T-Mobile US retail employees and technicians sought assurances from Deutsche Telekom that their jobs and salary will be safe if the wireless carrier is allowed to merge with Sprint, Reuters reported.
T-Mobile US, a Deutsche Telekom subsidiary, has employed approximately 52,000 full-time and part-time employees in 2018. Sprint, a SoftBank-owned telecom business in the US, had approximately 28,500 employees in 2018.
T-Mobile United, with about 500 members and backed by the Communication Workers of America and the German union ver.di, has urged Deutsche Telekom CEO Tim Hoettges to make solid and verifiable assurances that jobs will be safe, paychecks will not shrink and management will not interfere in union activities.
T-Mobile United delivered a letter late Tuesday for Deutsche Telekom CEO Tim Hoettges and the letter was given to a board member meeting with union members in Seattle late Tuesday.
Earlier, Communications Workers of America union said the proposed merger would hurt wages and destroy as many as 30,000 jobs.
T-Mobile earlier said it would need 11,000 new employees by 2024 and pledged to compete hard on building 5G network.
T-Mobile’s deal to buy Sprint for $26 billion faces a court challenge from 15 states and the District of Columbia who argue that the planned merger will mean higher prices for consumers.

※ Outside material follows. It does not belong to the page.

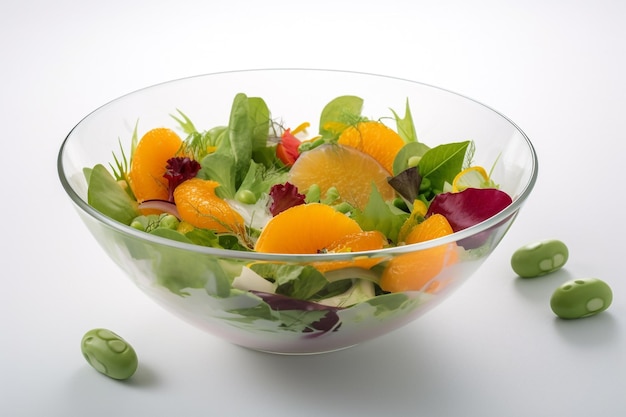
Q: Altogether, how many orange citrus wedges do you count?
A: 7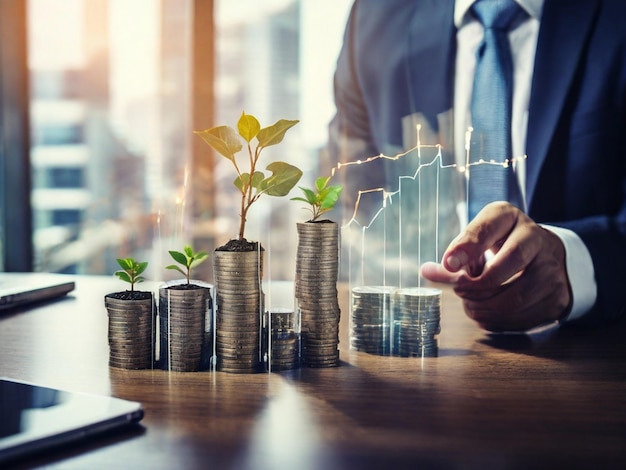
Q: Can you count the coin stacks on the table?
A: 7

The trial is set for December 9.
The Justice Department has signed off on the merger while the Federal Communications Commission (FCC) has indicated it plans to approve it with several conditions including divestment.
The deal to combine the No. 3 and No. 4 U.S. wireless carriers, struck in April, was approved by both companies’ shareholders in October and received national security clearance.
T-Mobile CEO John Legere pledged to create 5G without using networking equipment from Huawei or ZTE, two Chinese telecommunications giants distrusted by U.S. national security experts.